Гуля так и засыпалась своим мелким мурлыкающим хохотком. Старуха смеялась, покачивая головой, смеялся и тесть, сдавший всем карты. Потом сели за стол и играли до поздней ночи, покуда Залихвастый не выиграл полтора рубля. Тут я сумел наконец убедить его идти спать, и он расцеловался с тестем, поцеловал дамам ручки и хотел было полезть к Хансену, но на полдороге раздумал, ограничась рукопожатием. С великим усилием выволок я его на лестницу. У Гули поднялась температура, и она снова, бессильным комочком, откинулась на свои подушки.

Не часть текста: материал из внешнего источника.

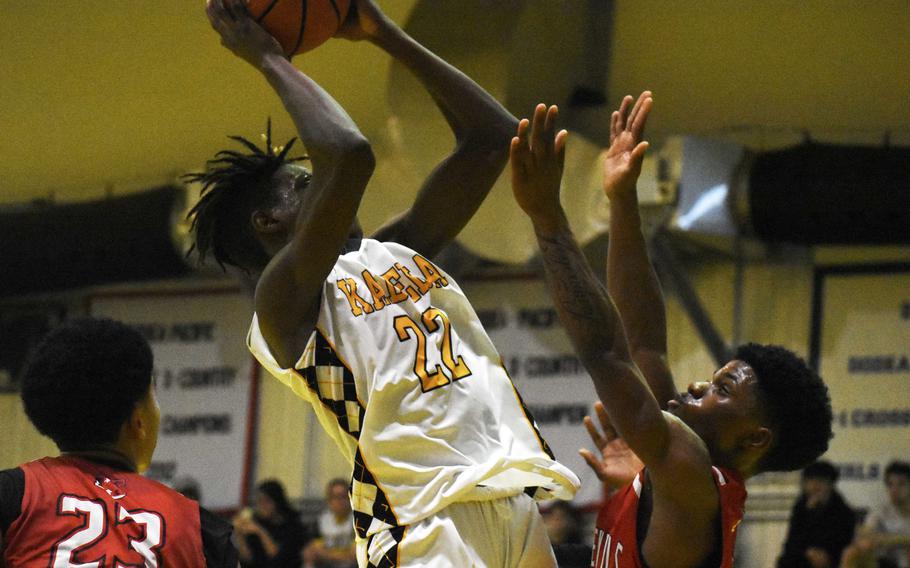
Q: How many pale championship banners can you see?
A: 3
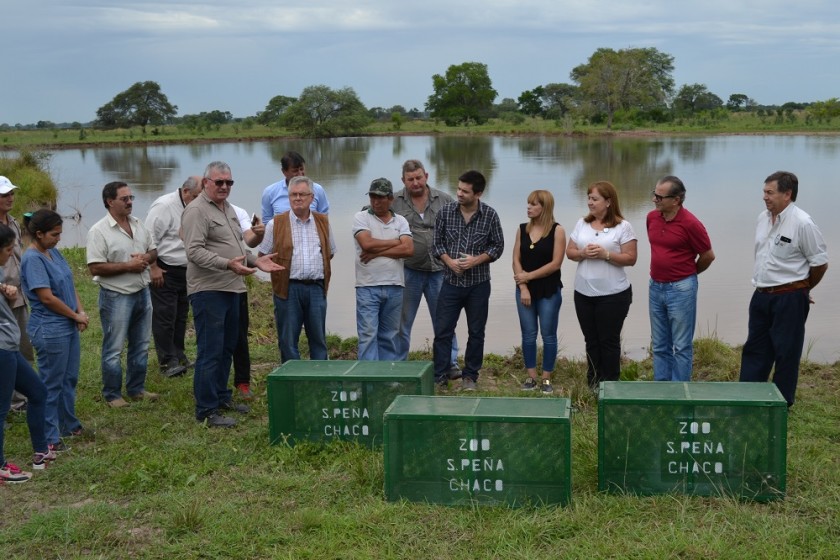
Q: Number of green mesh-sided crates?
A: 3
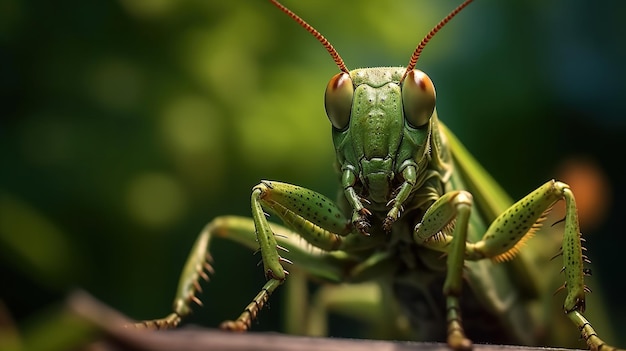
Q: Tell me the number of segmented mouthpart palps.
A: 2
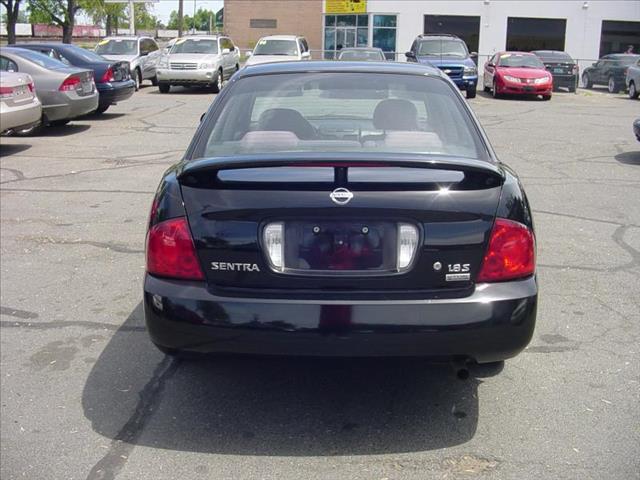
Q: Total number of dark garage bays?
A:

Валерьян Николаевич сквозь закрытую дверь крикнул нам сердитым голосом:
— Ну вас к шуту-лешему, конному и пешему! Спать не даете!
Только перед самым рассветом Залихвастый уселся, наконец, на диван, где ему постелили, и начал стаскивать сапоги. Но даже сквозь сон, к утру я слышал его бормотание, похожее на храп, — или храп, похожий на бормотание.